Pero cuando, en 1902, 19 aldeanos punjabíes murieron de envenenamiento por tétanos después de las vacunas, Haffkine asumió la culpa, a pesar de que la contaminación fatal, como finalmente se reveló, tuvo lugar en el sitio de la aldea y no en las instalaciones de producción. El dudoso judío ruso se convirtió en el chivo expiatorio; Lord Curzon, el virrey, se enfureció porque debería ser juzgado y ahorcado por desacreditar la reputación del Raj de preocuparse por sus súbditos. Haffkine fue despedido, su carrera rota. Se necesitaron otros tres años y una cruzada para anular el terrible error judicial para reivindicarlo y devolverlo a la India.
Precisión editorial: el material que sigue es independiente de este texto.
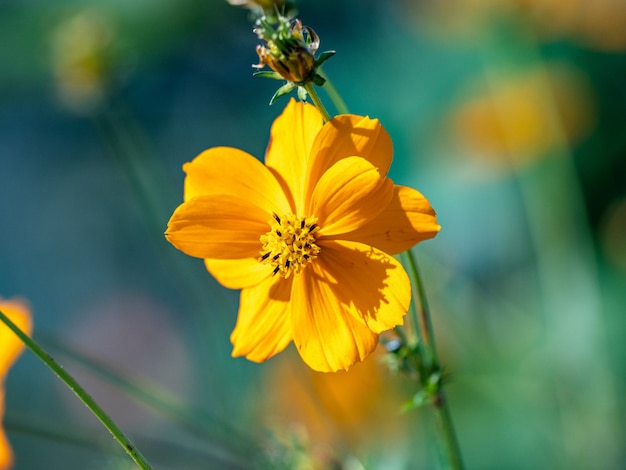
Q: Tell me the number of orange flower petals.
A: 10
Pero el daño ya esta hecho; La vida de Haffkine como científico en activo había terminado y su historia pasó casi al olvido.
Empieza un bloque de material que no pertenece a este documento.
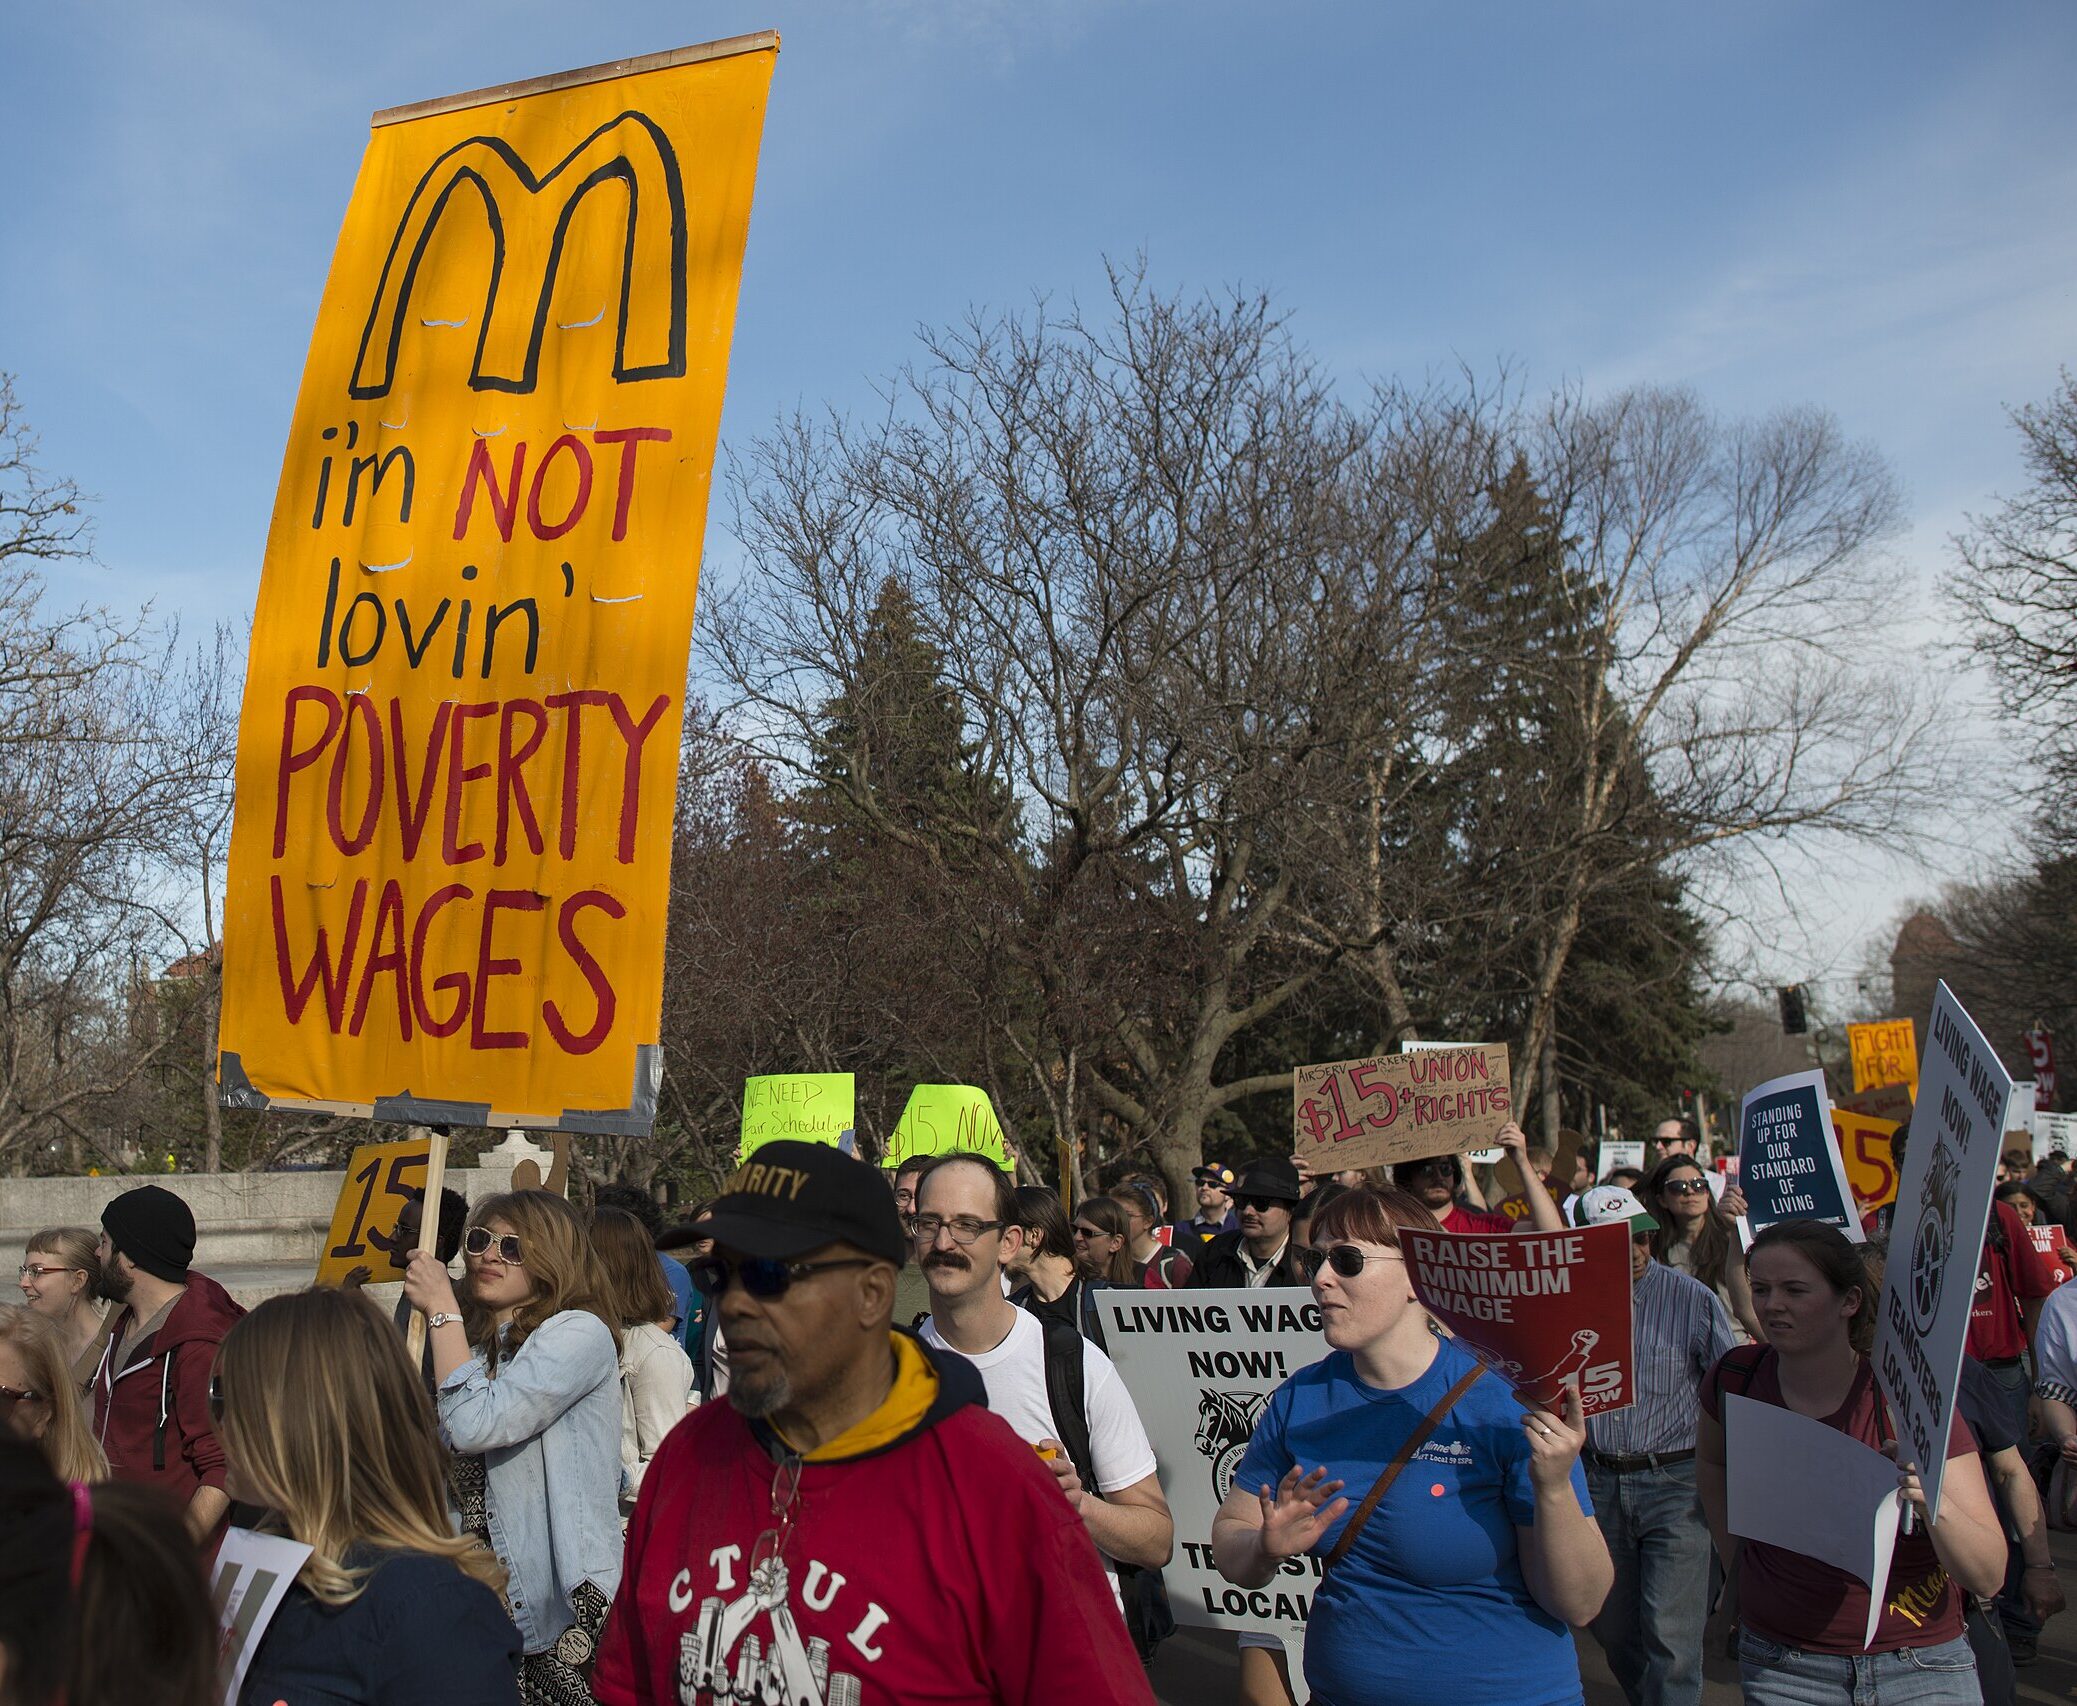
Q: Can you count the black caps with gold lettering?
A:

Cuando llegue la próxima ola de enfermedades infecciosas, ¿las lecciones del pasado reciente y no tan reciente allanarán el camino para la próxima generación de vacunas? ¿O se volverá a politizar la vacunación para que, una vez más, tropecemos con nuestra propia inventiva? Los signos no están necesariamente del lado de la ciencia. Robert Kennedy Junior, quien defendía que las vacunas eran una causa del autismo en los niños (teoría que ha sido desmentida exhaustivamente), se ha declarado candidato a la nominación del Partido Demócrata a la presidencia de EE.UU. Es tentador descartarlo como un chiflado no elegible. Pero hace apenas unos días, un periodista de un periódico estadounidense me aseguró que su campaña era cualquier cosa menos quijotesca. Aparentemente, el dinero y la atención ya están fluyendo hacia Kennedy. Esta candidatura contra la ciencia es una perspectiva alarmante; solo otro elemento febril para agregar a nuestro creciente inventario de consternación.